In the Nordics, this trend has always been the norm because of the small size of domestic markets. But even there, an acceleration is taking place. For some startups, international expansion is now an opening gambit, rather than a scaling venture – ushering in the concept of “progression in reverse”, whereby overseas success can pave the way for an eventual return home.
“International expansion for digital startups should happen immediately, not years later after a scaling phase,” said Bonnie Roupé, CEO and founder of Bonzun. The serial entrepreneur incepted her latest venture, an app for pregnant women, in China – a market seemingly worlds apart from her native Sweden.

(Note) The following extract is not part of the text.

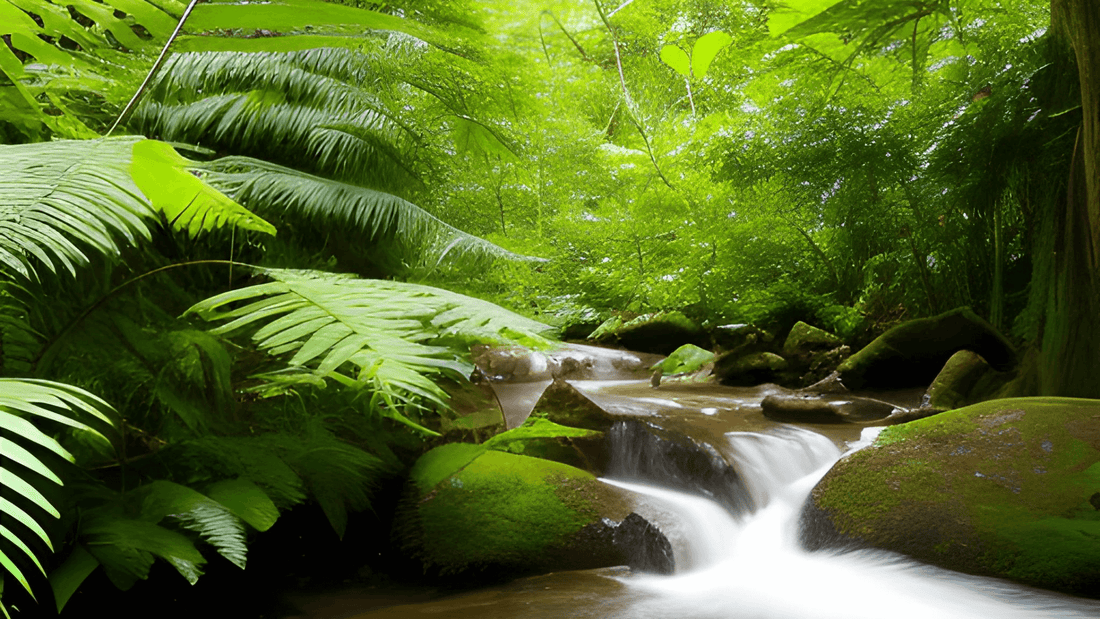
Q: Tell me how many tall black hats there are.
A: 0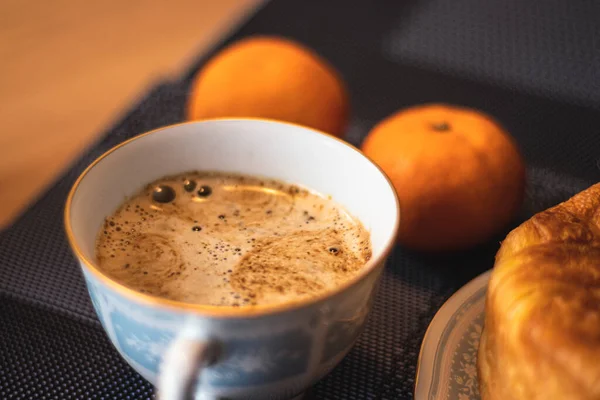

“If you want to have a big company or one that makes a significant difference, you have to be global and you have to do it fast, because target groups are themselves global now,” said Roupé. “It’s not just Nordic companies that need bigger markets – it’s just logical for any ambitious enterprise. Even Chinese companies I’ve encountered have become successful in Sweden. They could have just stayed in their massive domestic market, but it was possible to go global, so why not?”
Turning niche ideas into a scalable proposition is profit-driven, but is also a learning curve that simply wouldn’t exist if companies limited their borders.
Konrad Bergström, CEO at X Shore, a supplier of fully electric, silent boats, said: “Doing business outside my home country has helped me be more open-minded in the development of ideas and inspired much of my work over the years. Throwing yourself into the deep end automatically makes you more humble and forces you to ask more questions.”
Bergström believes that for most startups around the world, the success of an idea in your own country doesn’t always equate to success in another – and believing that it does often proves the downfall of companies making phased leaps into international domains.
He added: “Launching in multiple markets at once brings several challenges, but it will also help you quickly understand if your company has the potential to become a global success, which for most businesses is the ultimate goal.”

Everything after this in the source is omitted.